Give back every line of the material exactly, as it appears below.
[RECORDED DATA]
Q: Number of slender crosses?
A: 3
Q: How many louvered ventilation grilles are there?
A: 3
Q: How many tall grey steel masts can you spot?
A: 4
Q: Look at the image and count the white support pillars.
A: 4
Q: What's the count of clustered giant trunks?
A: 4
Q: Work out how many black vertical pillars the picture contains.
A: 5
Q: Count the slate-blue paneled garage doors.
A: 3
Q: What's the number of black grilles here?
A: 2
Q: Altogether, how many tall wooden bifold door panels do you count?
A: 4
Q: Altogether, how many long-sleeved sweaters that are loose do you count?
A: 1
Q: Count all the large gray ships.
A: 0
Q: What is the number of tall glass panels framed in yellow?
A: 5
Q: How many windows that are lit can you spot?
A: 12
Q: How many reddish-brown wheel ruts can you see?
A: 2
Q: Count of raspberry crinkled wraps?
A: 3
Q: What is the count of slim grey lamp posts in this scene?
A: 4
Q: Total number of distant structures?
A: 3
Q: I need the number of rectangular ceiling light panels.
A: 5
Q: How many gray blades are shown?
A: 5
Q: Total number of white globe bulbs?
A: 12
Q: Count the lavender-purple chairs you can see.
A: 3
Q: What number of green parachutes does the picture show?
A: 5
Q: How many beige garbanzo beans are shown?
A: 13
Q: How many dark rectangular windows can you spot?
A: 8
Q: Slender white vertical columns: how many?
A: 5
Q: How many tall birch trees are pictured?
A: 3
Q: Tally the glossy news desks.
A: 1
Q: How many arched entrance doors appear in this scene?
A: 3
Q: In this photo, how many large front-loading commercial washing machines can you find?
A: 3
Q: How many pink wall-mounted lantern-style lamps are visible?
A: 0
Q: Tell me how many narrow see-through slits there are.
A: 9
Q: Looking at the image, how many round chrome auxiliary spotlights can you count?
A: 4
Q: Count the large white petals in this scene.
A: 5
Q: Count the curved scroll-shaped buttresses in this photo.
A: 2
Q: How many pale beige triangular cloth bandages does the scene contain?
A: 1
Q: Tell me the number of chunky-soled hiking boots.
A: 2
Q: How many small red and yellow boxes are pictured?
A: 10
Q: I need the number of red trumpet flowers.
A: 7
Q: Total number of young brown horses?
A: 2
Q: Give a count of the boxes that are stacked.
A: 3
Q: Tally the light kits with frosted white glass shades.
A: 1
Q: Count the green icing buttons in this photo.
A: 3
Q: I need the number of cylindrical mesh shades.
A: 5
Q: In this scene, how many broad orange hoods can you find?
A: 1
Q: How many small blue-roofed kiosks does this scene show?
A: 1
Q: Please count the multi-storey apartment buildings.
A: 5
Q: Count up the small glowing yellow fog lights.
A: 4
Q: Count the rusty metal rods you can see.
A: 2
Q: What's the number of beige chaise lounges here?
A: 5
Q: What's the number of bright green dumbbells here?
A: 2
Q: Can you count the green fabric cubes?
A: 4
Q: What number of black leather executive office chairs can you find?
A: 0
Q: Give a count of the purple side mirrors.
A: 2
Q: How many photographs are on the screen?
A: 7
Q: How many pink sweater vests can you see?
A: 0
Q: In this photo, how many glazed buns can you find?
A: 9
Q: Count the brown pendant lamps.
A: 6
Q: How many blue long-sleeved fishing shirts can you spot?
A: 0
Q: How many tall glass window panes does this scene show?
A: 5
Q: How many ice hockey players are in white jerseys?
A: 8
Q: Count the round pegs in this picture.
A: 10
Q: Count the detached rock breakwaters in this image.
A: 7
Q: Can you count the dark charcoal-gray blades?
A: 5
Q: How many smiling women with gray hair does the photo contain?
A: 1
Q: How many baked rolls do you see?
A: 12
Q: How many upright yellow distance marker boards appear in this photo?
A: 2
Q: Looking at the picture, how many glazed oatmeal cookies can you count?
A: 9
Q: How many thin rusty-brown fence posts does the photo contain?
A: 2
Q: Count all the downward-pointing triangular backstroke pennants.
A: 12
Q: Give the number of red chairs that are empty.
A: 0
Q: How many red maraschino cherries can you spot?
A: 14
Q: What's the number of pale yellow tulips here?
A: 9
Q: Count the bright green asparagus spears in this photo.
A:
[/RECORDED DATA]
→ ANSWER SPACE:
Q: Number of slender crosses?
A: 3
Q: How many louvered ventilation grilles are there?
A: 3
Q: How many tall grey steel masts can you spot?
A: 4
Q: Look at the image and count the white support pillars.
A: 4
Q: What's the count of clustered giant trunks?
A: 4
Q: Work out how many black vertical pillars the picture contains.
A: 5
Q: Count the slate-blue paneled garage doors.
A: 3
Q: What's the number of black grilles here?
A: 2
Q: Altogether, how many tall wooden bifold door panels do you count?
A: 4
Q: Altogether, how many long-sleeved sweaters that are loose do you count?
A: 1
Q: Count all the large gray ships.
A: 0
Q: What is the number of tall glass panels framed in yellow?
A: 5
Q: How many windows that are lit can you spot?
A: 12
Q: How many reddish-brown wheel ruts can you see?
A: 2
Q: Count of raspberry crinkled wraps?
A: 3
Q: What is the count of slim grey lamp posts in this scene?
A: 4
Q: Total number of distant structures?
A: 3
Q: I need the number of rectangular ceiling light panels.
A: 5
Q: How many gray blades are shown?
A: 5
Q: Total number of white globe bulbs?
A: 12
Q: Count the lavender-purple chairs you can see.
A: 3
Q: What number of green parachutes does the picture show?
A: 5
Q: How many beige garbanzo beans are shown?
A: 13
Q: How many dark rectangular windows can you spot?
A: 8
Q: Slender white vertical columns: how many?
A: 5
Q: How many tall birch trees are pictured?
A: 3
Q: Tally the glossy news desks.
A: 1
Q: How many arched entrance doors appear in this scene?
A: 3
Q: In this photo, how many large front-loading commercial washing machines can you find?
A: 3
Q: How many pink wall-mounted lantern-style lamps are visible?
A: 0
Q: Tell me how many narrow see-through slits there are.
A: 9
Q: Looking at the image, how many round chrome auxiliary spotlights can you count?
A: 4
Q: Count the large white petals in this scene.
A: 5
Q: Count the curved scroll-shaped buttresses in this photo.
A: 2
Q: How many pale beige triangular cloth bandages does the scene contain?
A: 1
Q: Tell me the number of chunky-soled hiking boots.
A: 2
Q: How many small red and yellow boxes are pictured?
A: 10
Q: I need the number of red trumpet flowers.
A: 7
Q: Total number of young brown horses?
A: 2
Q: Give a count of the boxes that are stacked.
A: 3
Q: Tally the light kits with frosted white glass shades.
A: 1
Q: Count the green icing buttons in this photo.
A: 3
Q: I need the number of cylindrical mesh shades.
A: 5
Q: In this scene, how many broad orange hoods can you find?
A: 1
Q: How many small blue-roofed kiosks does this scene show?
A: 1
Q: Please count the multi-storey apartment buildings.
A: 5
Q: Count up the small glowing yellow fog lights.
A: 4
Q: Count the rusty metal rods you can see.
A: 2
Q: What's the number of beige chaise lounges here?
A: 5
Q: What's the number of bright green dumbbells here?
A: 2
Q: Can you count the green fabric cubes?
A: 4
Q: What number of black leather executive office chairs can you find?
A: 0
Q: Give a count of the purple side mirrors.
A: 2
Q: How many photographs are on the screen?
A: 7
Q: How many pink sweater vests can you see?
A: 0
Q: In this photo, how many glazed buns can you find?
A: 9
Q: Count the brown pendant lamps.
A: 6
Q: How many blue long-sleeved fishing shirts can you spot?
A: 0
Q: How many tall glass window panes does this scene show?
A: 5
Q: How many ice hockey players are in white jerseys?
A: 8
Q: Count the round pegs in this picture.
A: 10
Q: Count the detached rock breakwaters in this image.
A: 7
Q: Can you count the dark charcoal-gray blades?
A: 5
Q: How many smiling women with gray hair does the photo contain?
A: 1
Q: How many baked rolls do you see?
A: 12
Q: How many upright yellow distance marker boards appear in this photo?
A: 2
Q: Looking at the picture, how many glazed oatmeal cookies can you count?
A: 9
Q: How many thin rusty-brown fence posts does the photo contain?
A: 2
Q: Count all the downward-pointing triangular backstroke pennants.
A: 12
Q: Give the number of red chairs that are empty.
A: 0
Q: How many red maraschino cherries can you spot?
A: 14
Q: What's the number of pale yellow tulips here?
A: 9
Q: Count the bright green asparagus spears in this photo.
A:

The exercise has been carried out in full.